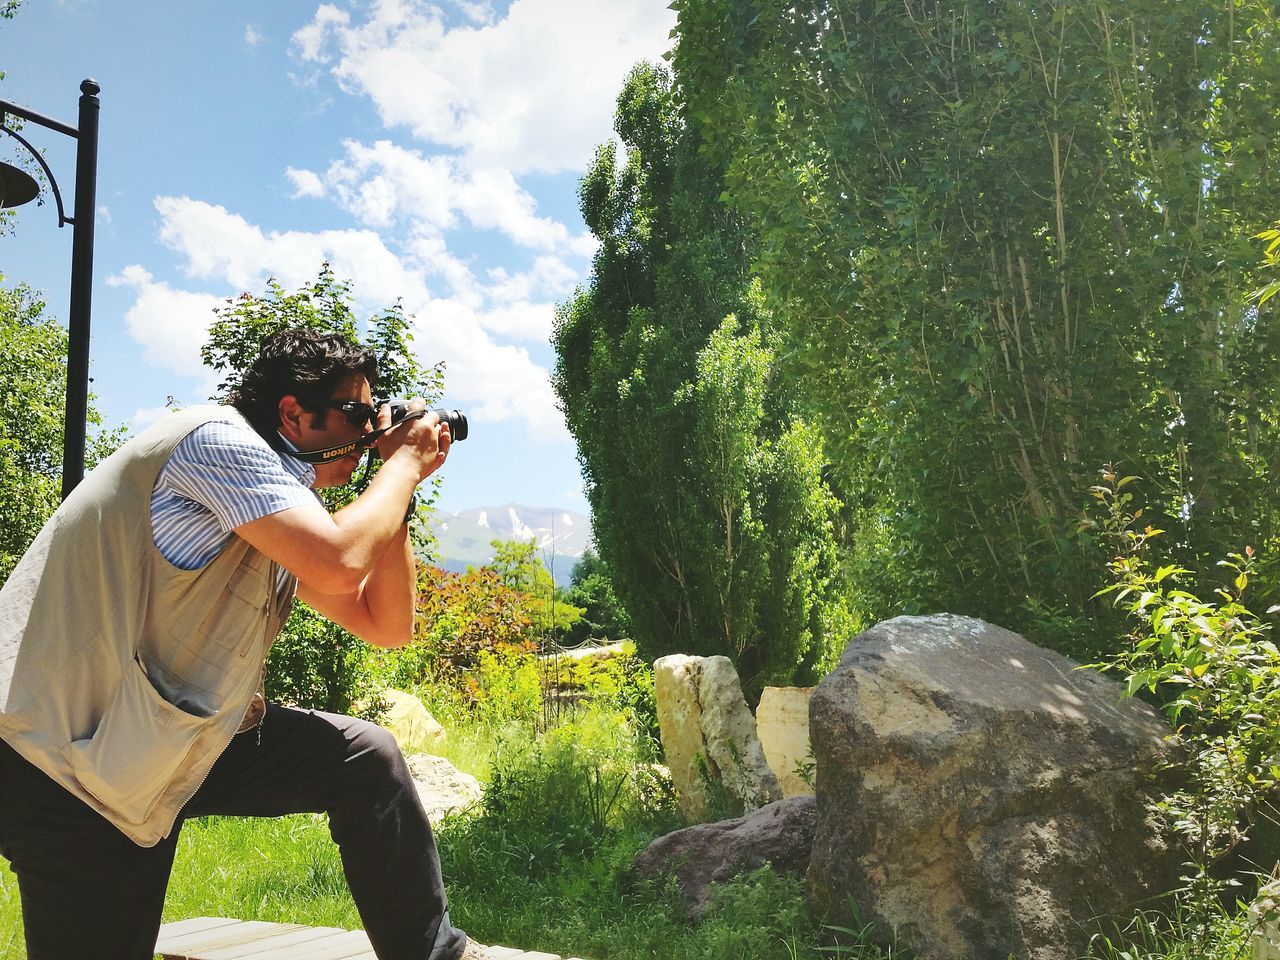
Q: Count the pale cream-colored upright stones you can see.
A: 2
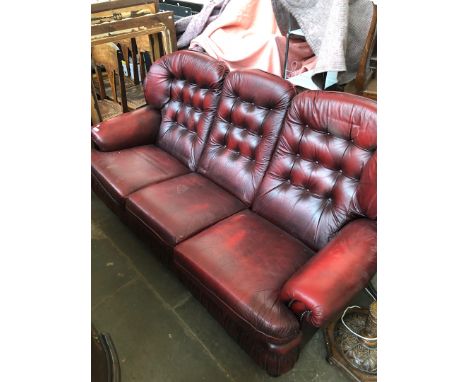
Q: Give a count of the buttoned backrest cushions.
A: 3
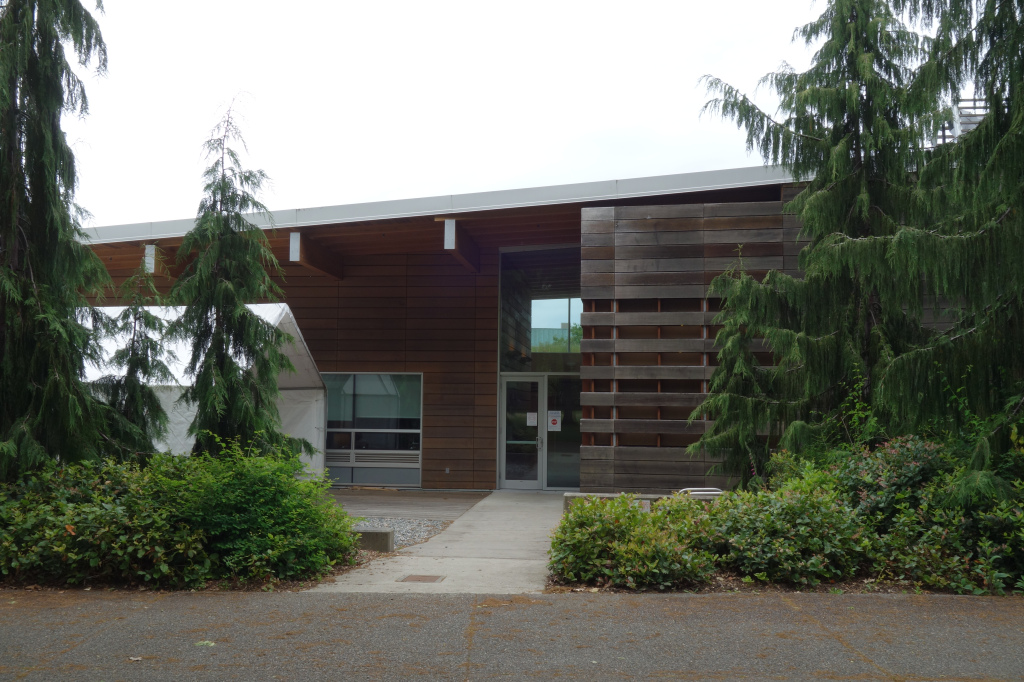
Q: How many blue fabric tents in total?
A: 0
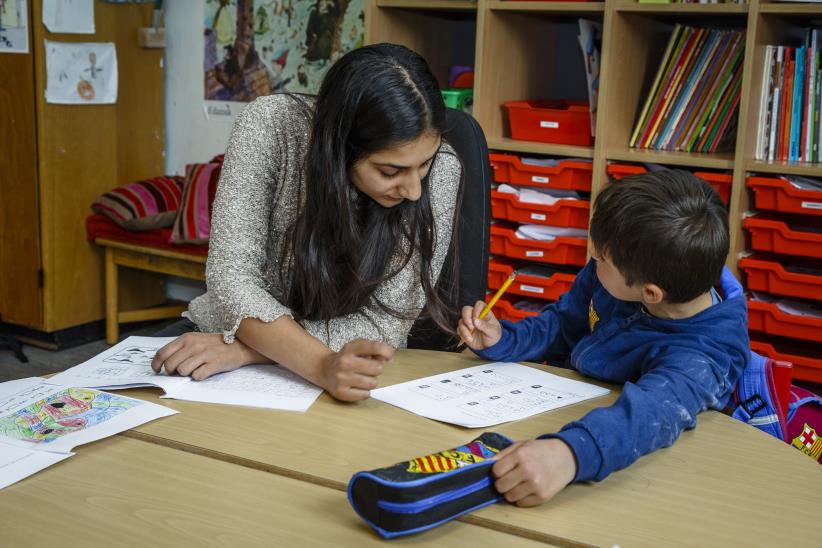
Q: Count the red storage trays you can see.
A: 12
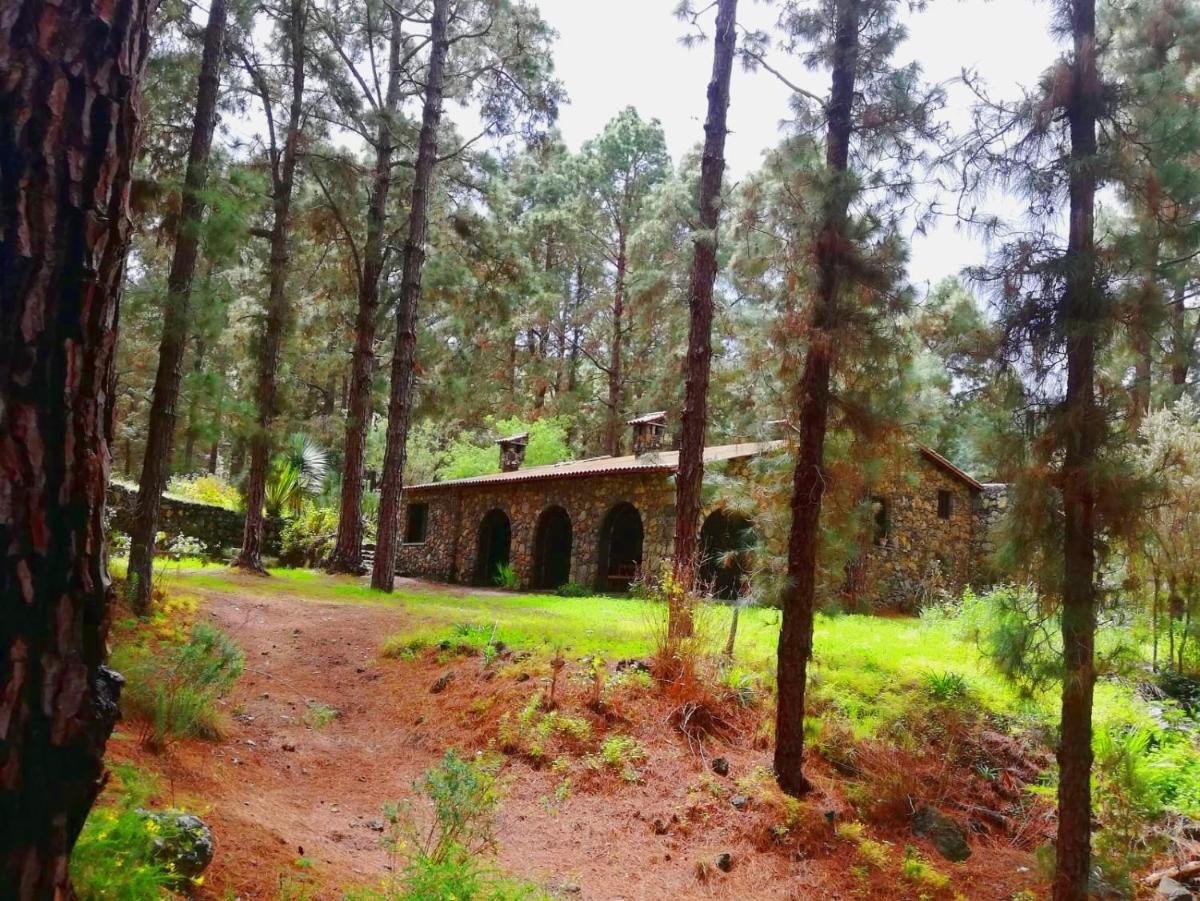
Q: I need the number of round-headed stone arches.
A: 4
...
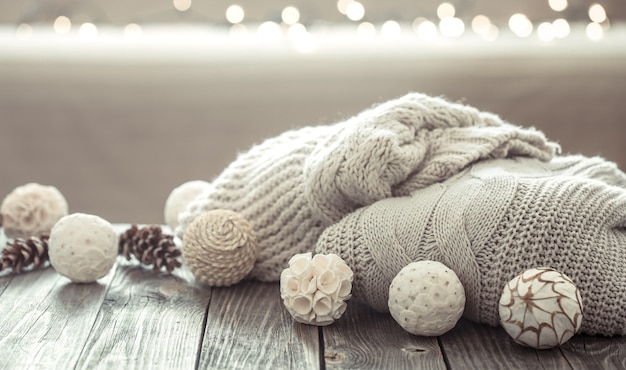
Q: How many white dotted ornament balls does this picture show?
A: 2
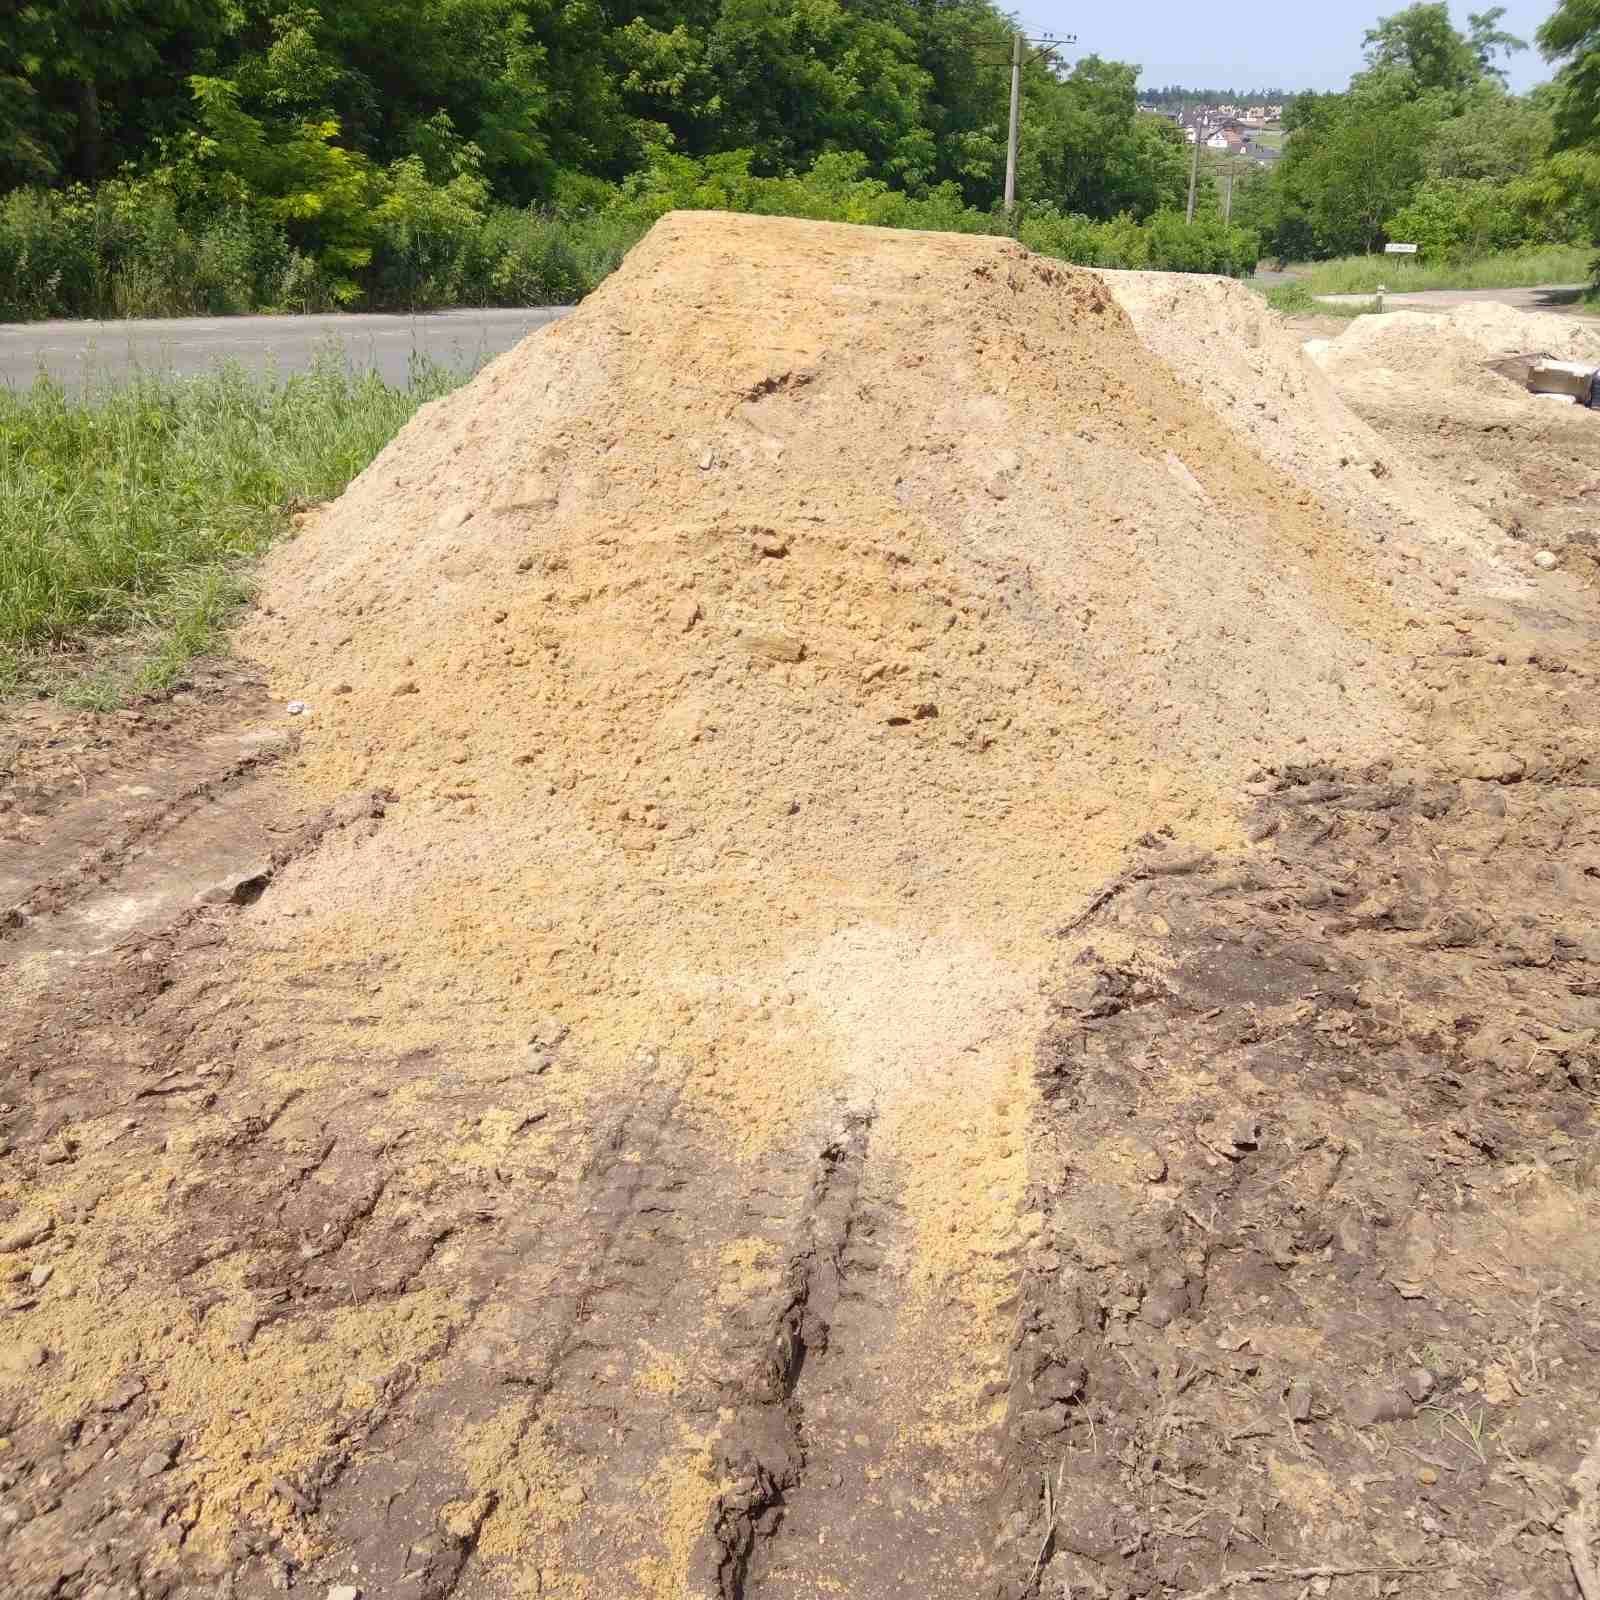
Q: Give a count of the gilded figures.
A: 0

● WHAT THE TASK ASKS
Which lines above carry the string "Give"? Copy those lines.

● SOLUTION BELOW
Q: Give a count of the buttoned backrest cushions.
Q: Give a count of the gilded figures.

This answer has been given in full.